◆ DATA EXTRACT
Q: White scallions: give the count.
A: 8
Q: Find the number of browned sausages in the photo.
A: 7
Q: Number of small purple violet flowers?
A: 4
--
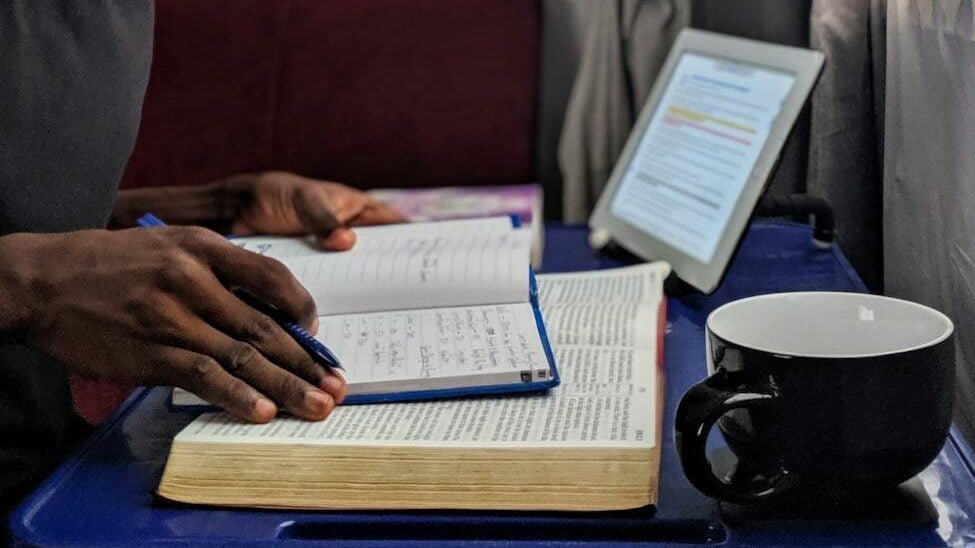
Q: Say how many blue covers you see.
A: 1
==
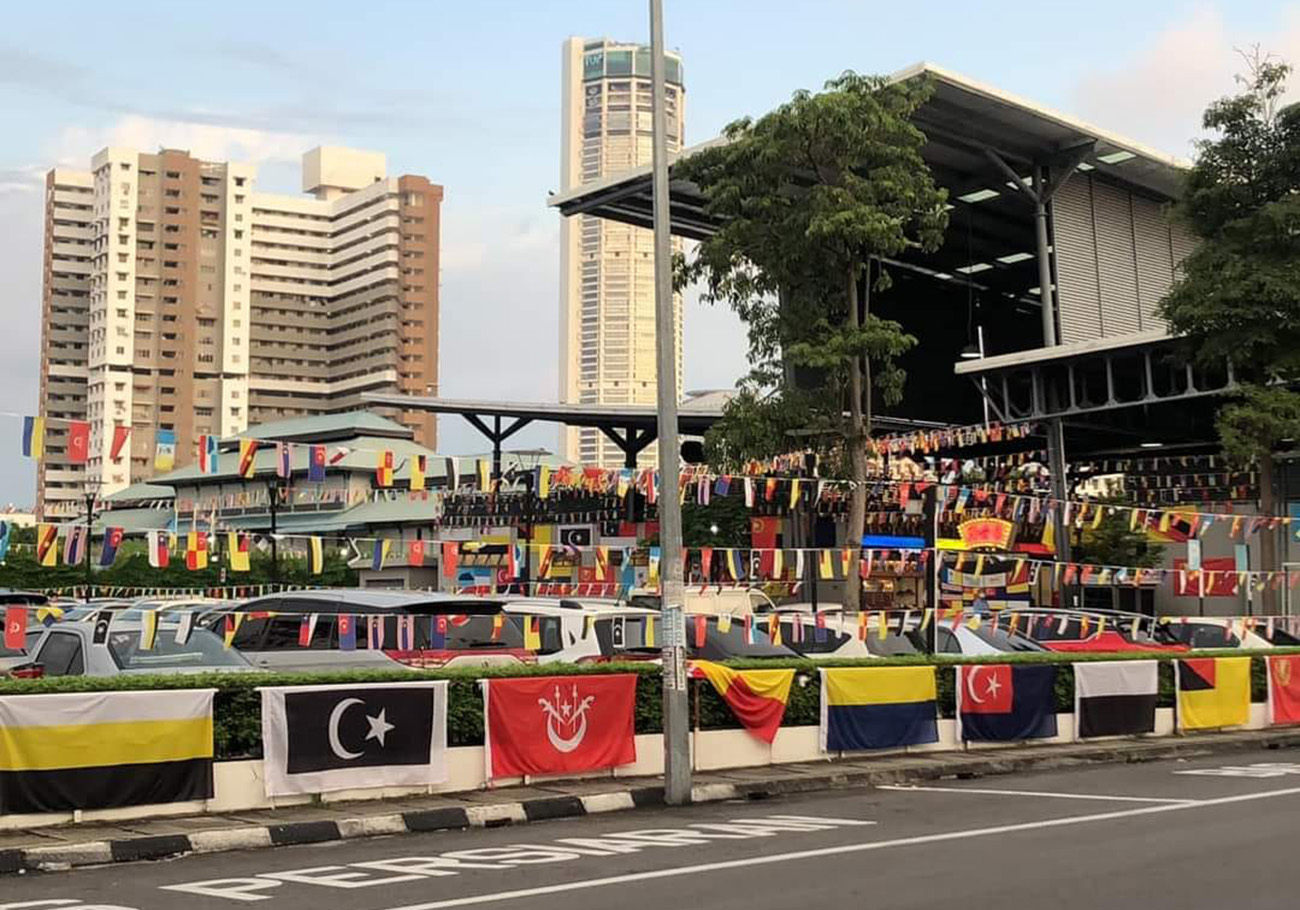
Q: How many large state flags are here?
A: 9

◆ YOUR ASSIGNMENT
Please return every line of the material above that includes "many".

◆ TASK SOLUTION
Q: Say how many blue covers you see.
Q: How many large state flags are here?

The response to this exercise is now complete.